§ **What is expected**
Check every line below for the string "count", and copy the lines that contain it.

(Dataset entries)
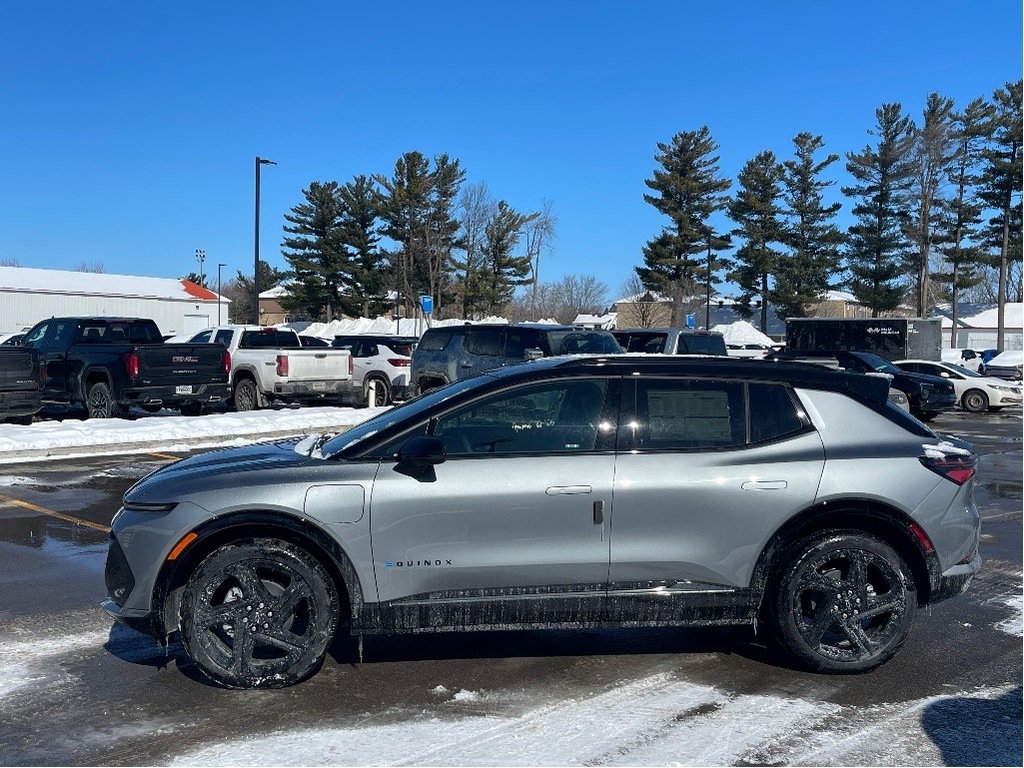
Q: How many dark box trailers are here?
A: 1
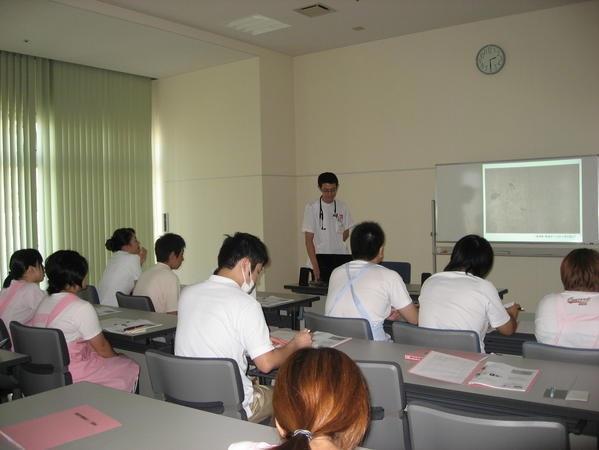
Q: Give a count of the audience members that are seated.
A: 9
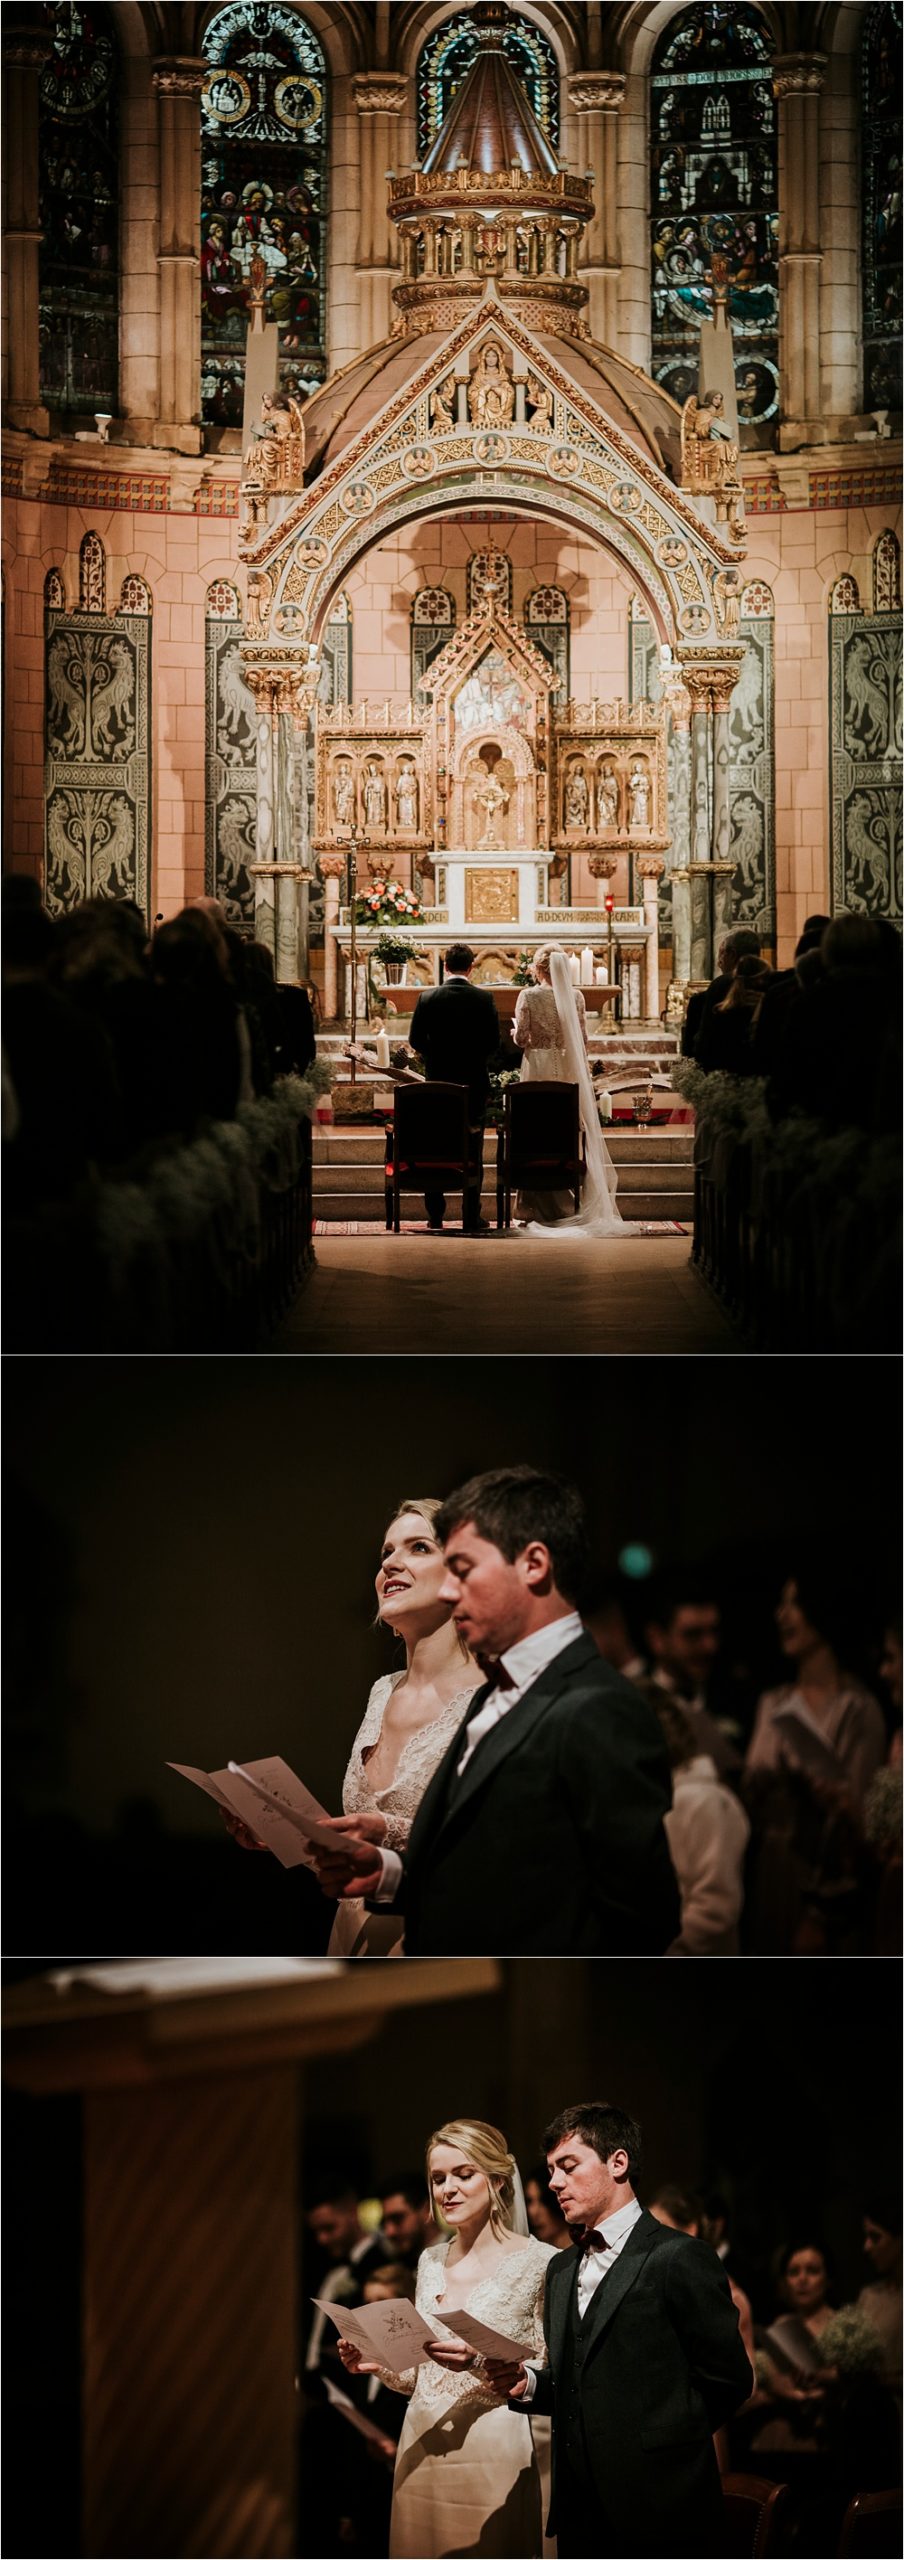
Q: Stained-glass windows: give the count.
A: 5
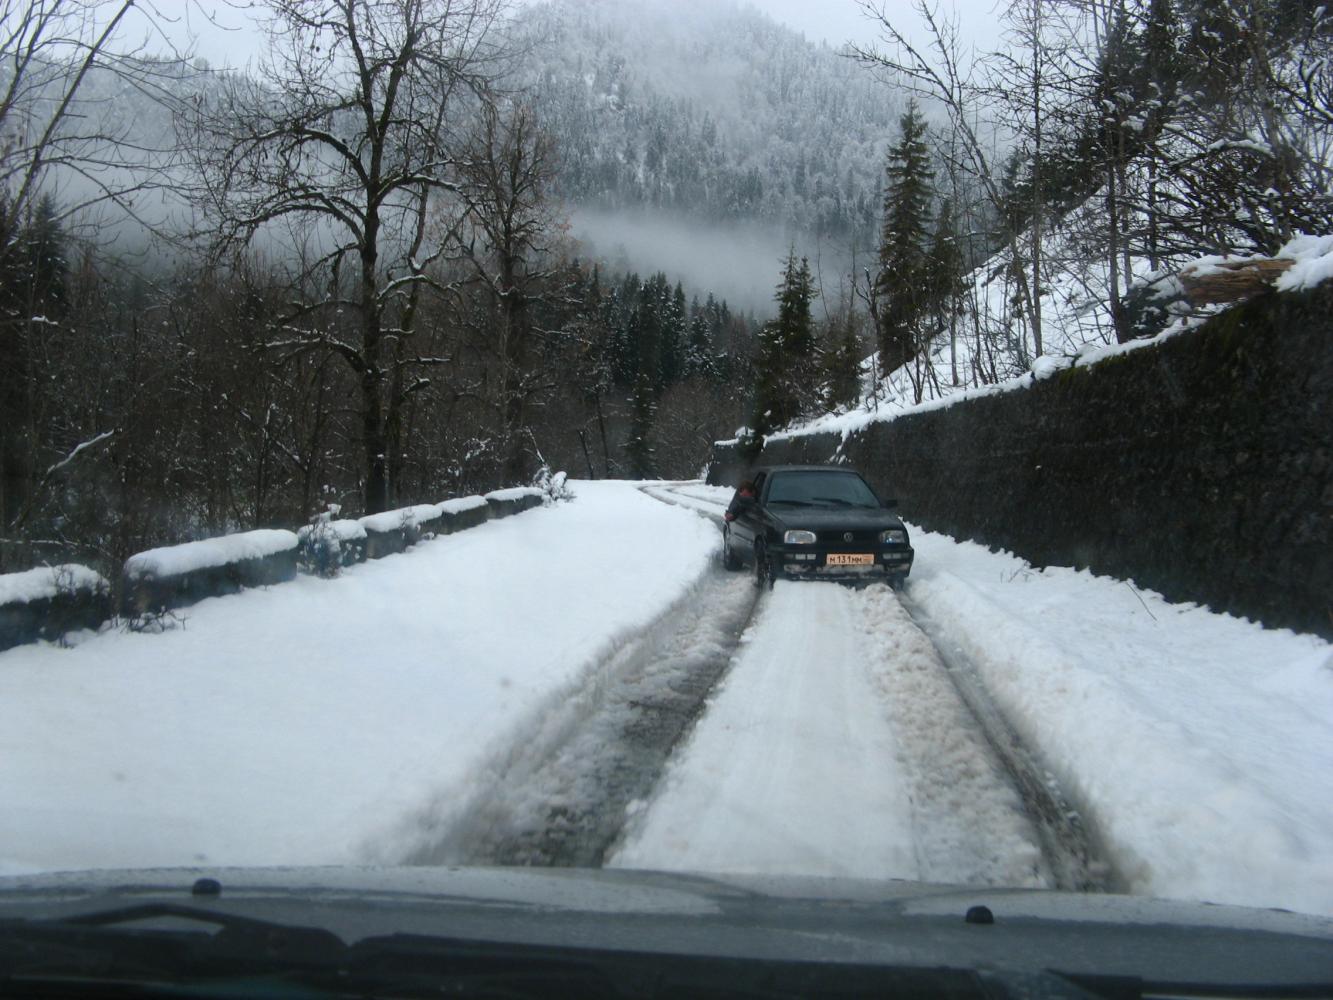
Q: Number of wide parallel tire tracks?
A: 2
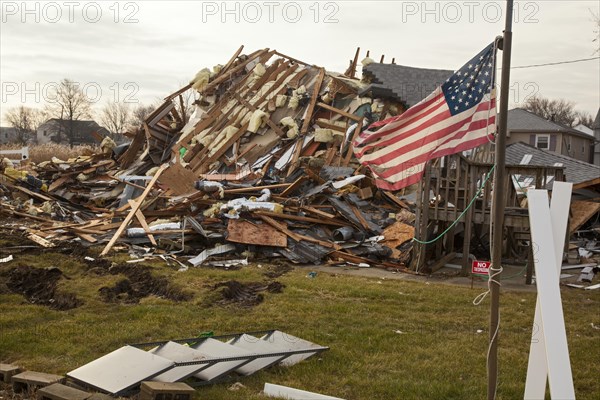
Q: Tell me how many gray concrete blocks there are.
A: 5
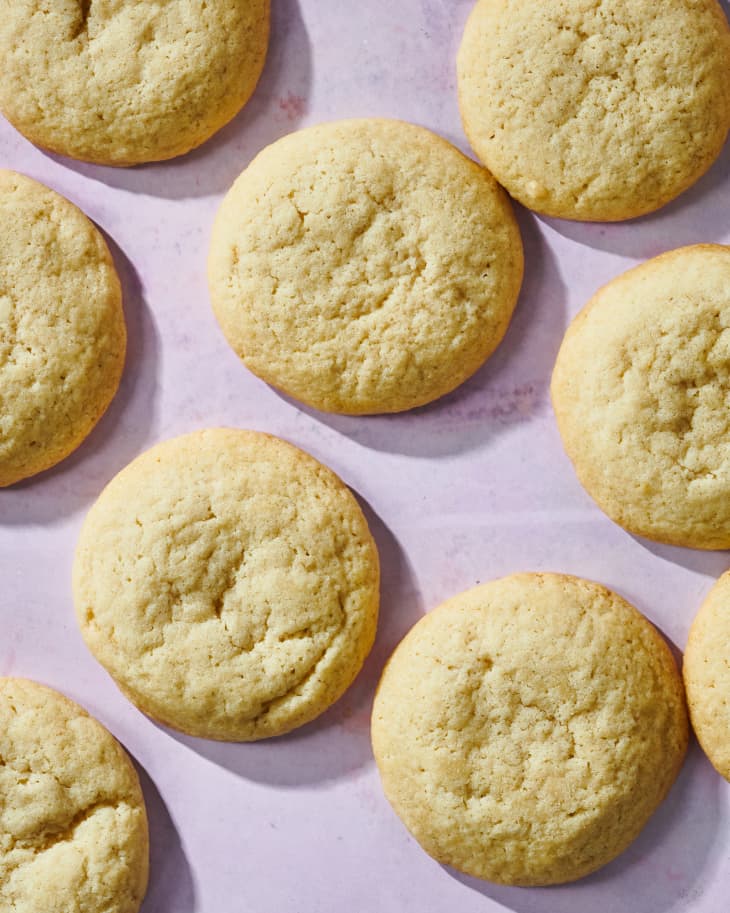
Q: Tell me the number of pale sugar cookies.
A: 9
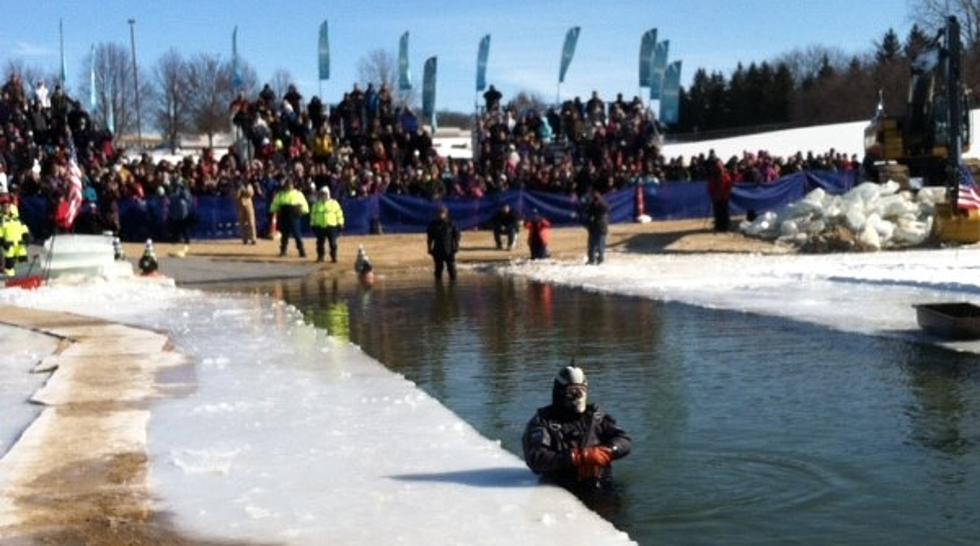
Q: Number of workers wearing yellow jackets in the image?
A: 3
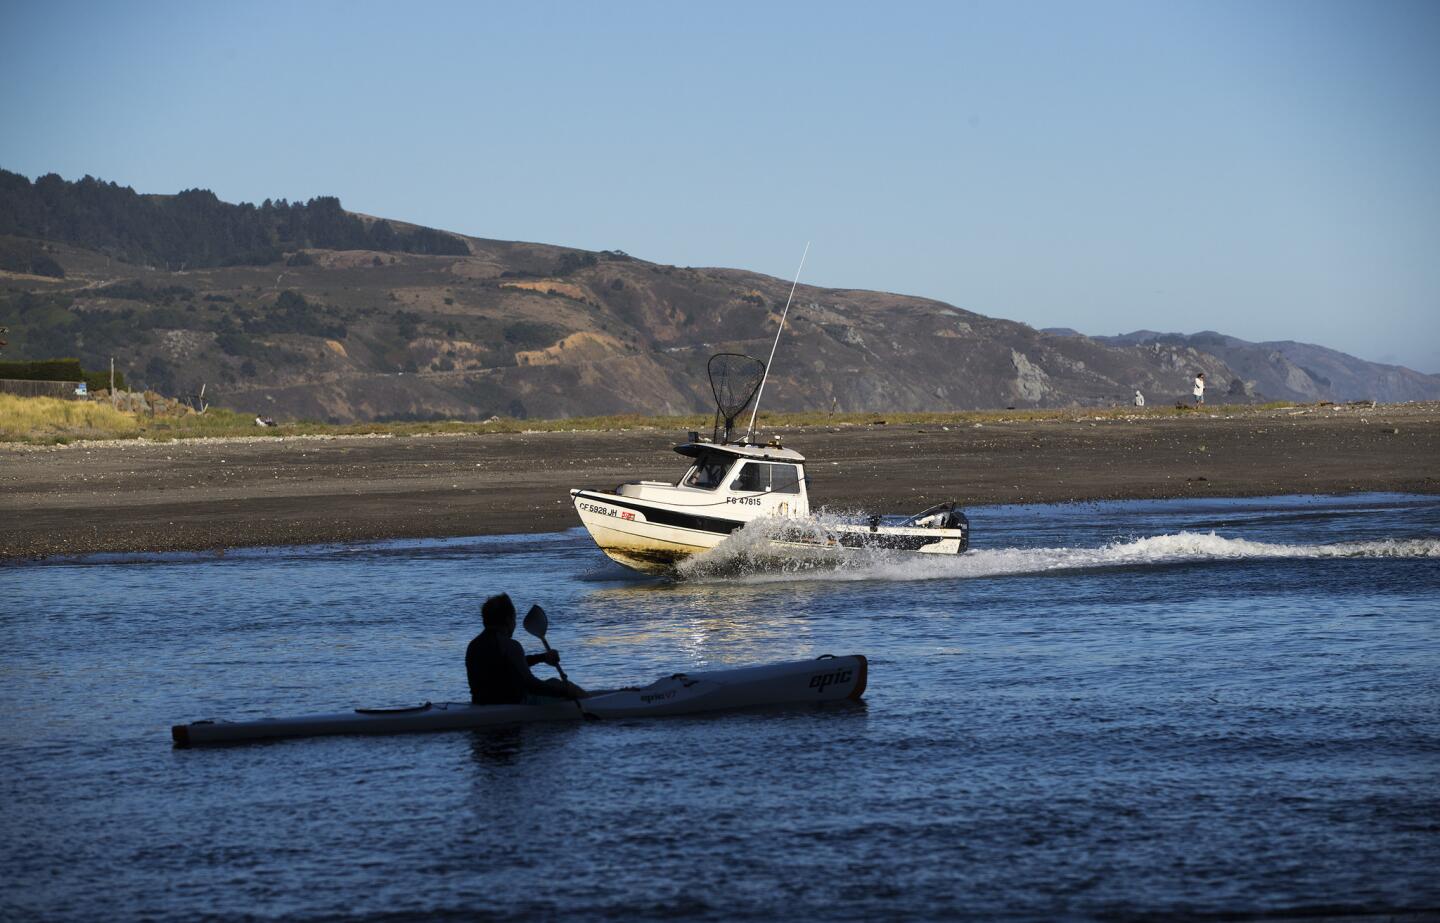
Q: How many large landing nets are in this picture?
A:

§ **Problem solution**
Q: Give a count of the audience members that are seated.
Q: Stained-glass windows: give the count.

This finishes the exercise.